Par ailleurs, certains modèles de la connaissance propositionnelle sont proches de la vision ryléenne du savoir faire : ainsi la conception fonctionnaliste de la croyance, où manifester une attitude propositionnelle telle qu’une croyance, c’est manifester un certain état dispositionnel. Ryle a donc tort de penser que sa propre conception de l’action va nécessairement à l’encontre de la conception intellectualiste. On ne peut conclure, à partir de l’argument de la régression, que le savoir faire n’est pas une espèce du savoir propositionnel que si on combine cet argument avec la thèse erronée selon laquelle il y a une asymétrie entre les conditions de manifestation du savoir faire quelque chose et les conditions de manifestation de savoir que quelque chose est le cas. Un intellectualiste peut soutenir à la fois que la connaissance sur la base de laquelle nous agissons, quand nous agissons de façon intelligence, la connaissance pratique, est quelque chose qui se manifeste directement, sans action mentale préalable, et qu’une action intelligente est guidée par un savoir propositionnel. C’est d’ailleurs assez conforme à la manière dont on décrit le plus souvent le processus même de la délibération : quand on délibère, on intègre dans la délibération des croyances et des désirs qui ne font pas à proprement parler partie de la délibération elle-même (cf. Aristote). En d’autres termes, nos comportements peuvent être informés de manière non délibérative par d’autres attitudes propositionnelles [5].
Références
[1] J. Stanley & T. Williamson, Journal of Philosophy, vol 98, 2001, 441-444 et J. Stanley Know How, Oxford University Press, 2011.

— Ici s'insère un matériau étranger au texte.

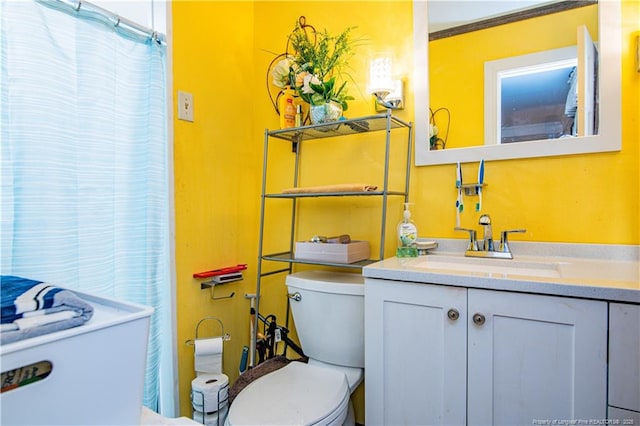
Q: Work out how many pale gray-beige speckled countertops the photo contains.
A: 1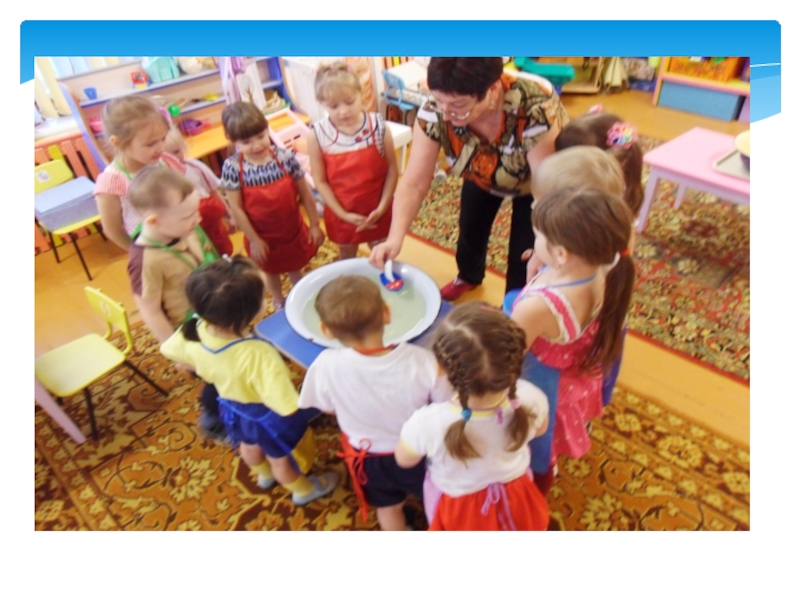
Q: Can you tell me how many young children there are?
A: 11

[2] Carl Ginet, Knowledge, Perception, and Memory, Boston, Reidel, 1975.
[3] Stanley & Williamson, art. cit., p. 416.Paul Snowdon, « Knowing how and knowing that: A distinction reconsidered », Proceedings of the Aristotelian Society, 2003, p. 8.
[4] Carl Ginet, op.cit., 1975, p. 6- 7 ; cité par Stanley, op.cit., 2011, p. 15.
[5] Peter Railton, « Practical Competency and Fluent Agency », in D. Sobel et S. Wall (éd.), Reasons for Action, Cambridge, Cambridge University Press, 2009, p. 97-102.